O governo japonês anunciou nesta terça-feira que a economia do país teve uma contração de meio ponto percentual no terceiro trimestre deste ano. O relatório de revisão do Produto Interno Bruto (PIB), divulgado nesta terça-feira pelo governo japonês mostra que a recessão no país é pior do que se pensava.

BBC Brasil |

A estimativa anterior previa apenas 0,1 ponto percentual de queda.

Esta foi a segunda vez no ano que o Japão registrou um recuo trimestral. Com isso, a variação anual deve ficar em torno de 1,8% negativos, muito aquém dos dados preliminares, que previam uma queda de 0,4% em 2008.

A forte redução dos investimentos na indústria e a vertiginosa queda nas exportações empurraram a economia japonesa para baixo. Segundo economistas, mesmo com a ajuda do governo, a recessão deve perdurar pelo menos até o segundo semestre de 2009.

"No próximo ano, o Japão precisa exercitar uma grande paciência e implementar medidas políticas para reanimar a economia", disse Kaoru Yosano, ministro da Economia e Política Fiscal, à imprensa japonesa.

Segundo golpe
Esta recessão não é novidade para o Japão. No final da década de 1990, o país enfrentou uma séria crise econômica, que o obrigou a adotar medidas firmes, como a introdução de liquidez no sistema e um pacote de empréstimos. As dificuldades perduraram até o começo dos anos 2000.

Desta vez, a esperança era um aquecimento do consumo interno, que acabou não acontecendo. Os japoneses, ainda traumatizados com a crise anterior, estão preferindo guardar o dinheiro.

Com isso, as fabricantes de carros, por exemplo, já amargam queda de 27% nas vendas domésticas.

O dado se refere a novembro, em comparação ao mesmo período do ano passado. É a pior queda dos últimos 39 anos.

Conseqüências
A forte turbulência econômica, que provocou a retração da segunda maior economia mundial, tem obrigado as grandes empresas japonesas a rever os planos e enxugar ao máximo os custos.

Hoje, a multinacional eletrônica Sony anunciou um plano de reestruturação para amenizar os efeitos da crise.
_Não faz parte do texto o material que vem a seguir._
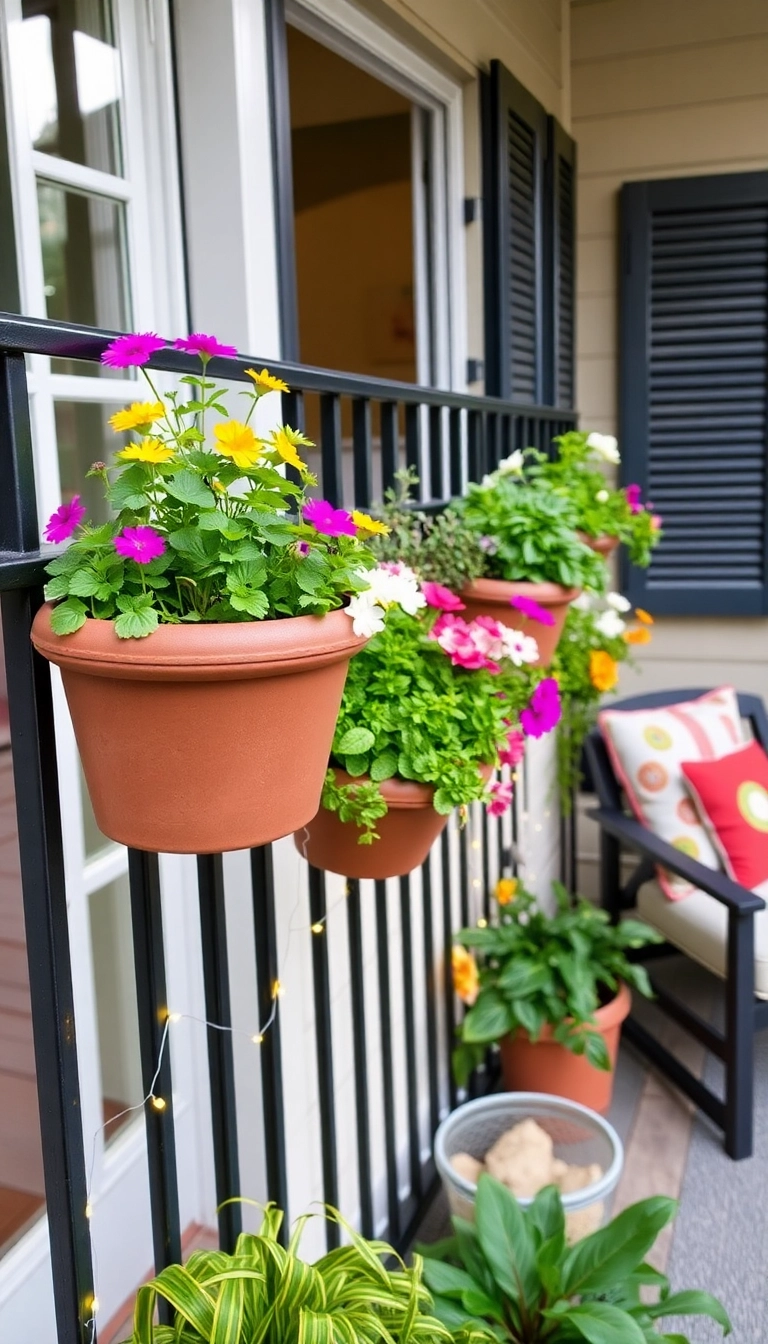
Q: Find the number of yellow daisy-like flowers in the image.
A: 6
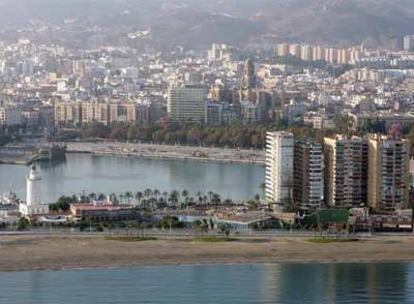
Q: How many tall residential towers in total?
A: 4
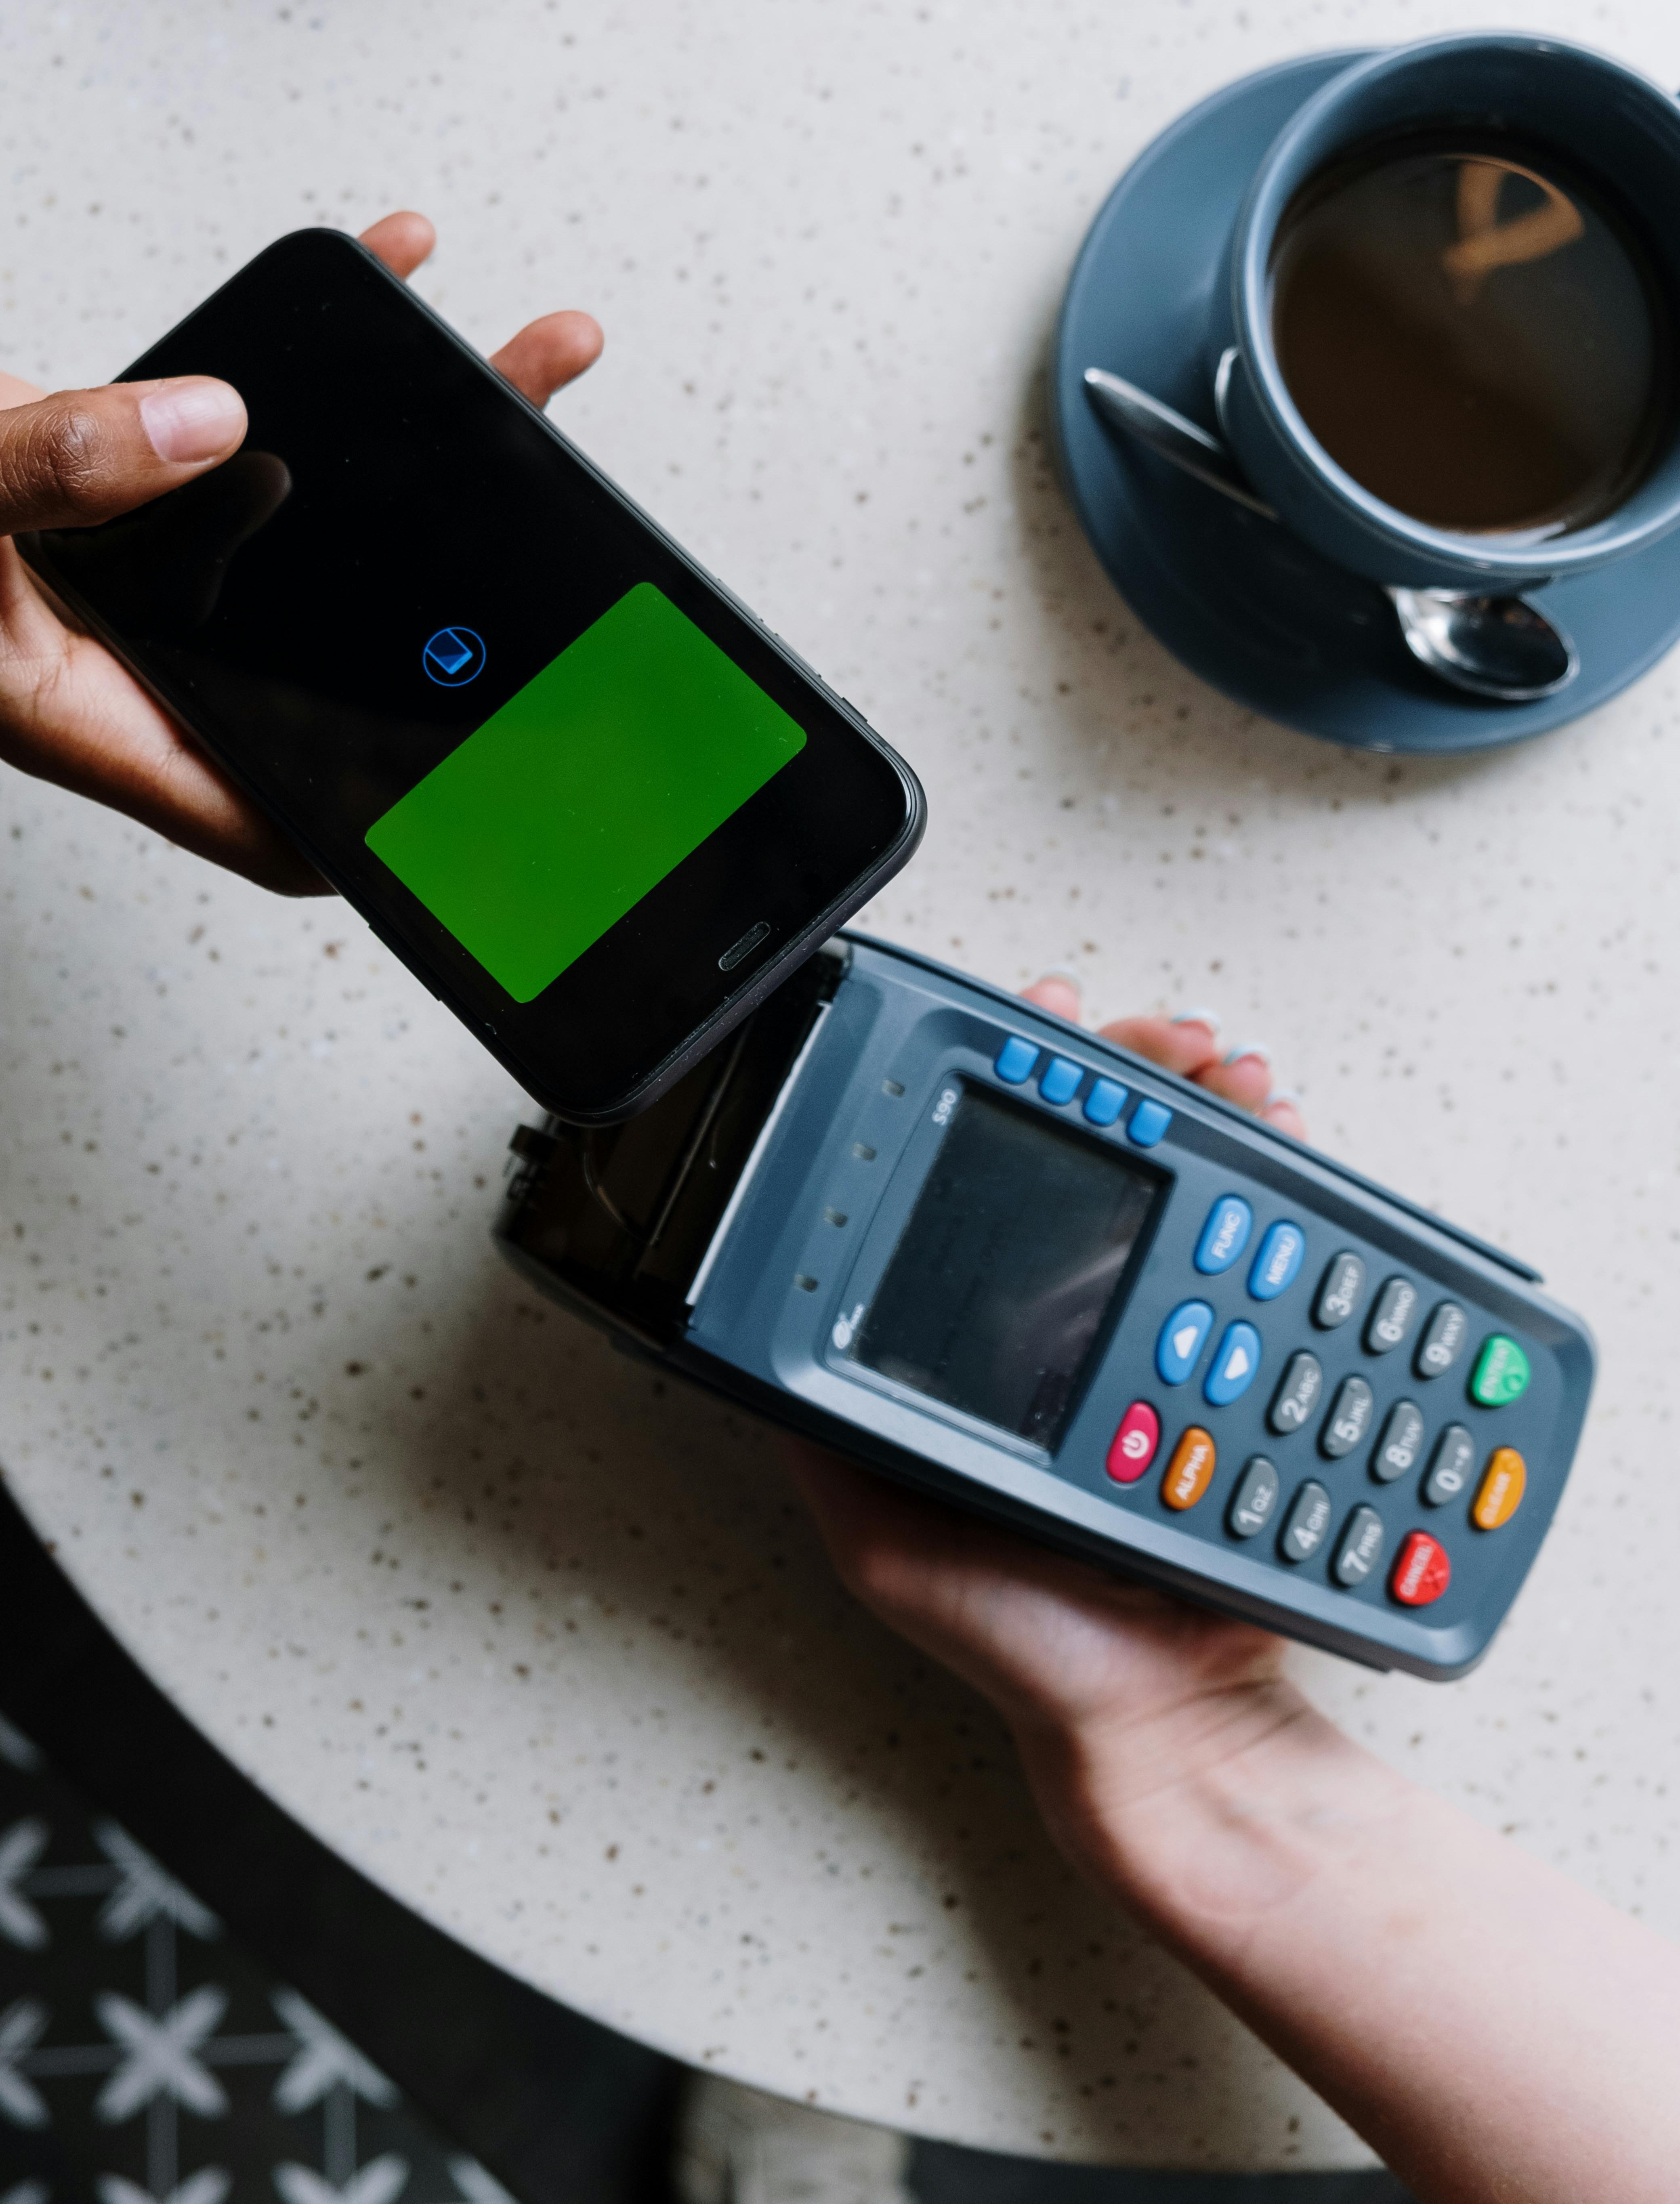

Entre as medidas, além da redução de investimentos, anunciou a demissão de 8 mil funcionários - de um total de 160 mil empregados.

"Estas iniciativas são a resposta aos imprevistos e às rápidas mudanças no cenário econômico global", justificou a empresa em um comunicado.

Segundo um levantamento do Ministério do Trabalho, em todo o Japão mais de 30 mil operários serão demitidos até março do ano que vem.

Estima-se que o índice de desemprego, que era de 3,7% em outubro, salte para 6% neste final de ano, ultrapassando o placar recorde de 5,5%, ocorrido em 2003.

A nova fase já foi até cunhada como a "era do desemprego em massa".

As indústrias, incluindo as automobilísticas e de eletrônicos, são responsáveis por 93,9% dos cortes.

Só as grandes montadoras como Toyota, Nissan e Suzuki somam mais de 9 mil demissões. Mas é bastante provável que o número esteja subestimado, pois muitas indústrias não responderam à enquete enviada pelo governo.

Bolsas asiáticas
As notícias nada boas ainda não afetaram o mercado de ações local, que teve desempenho misto nesta terça-feira.

A Bolsa de Tóquio fechou com uma leve alta. O índice Nikkei 225 subiu 66,82 pontos, ou seja, teve 0,80% elevação, situando-se aos 8.395,87 pontos.

Na Coréia do Sul, o índice Kospi registrou pequena alta de 0,07%.

Já a bolsa de Valores de Hong Kong encerrou o pregão no vermelho. O índice Hang Seng perdeu 1,94%. Na China, o Shangai Composite de Xangai registrou queda de 2,54%.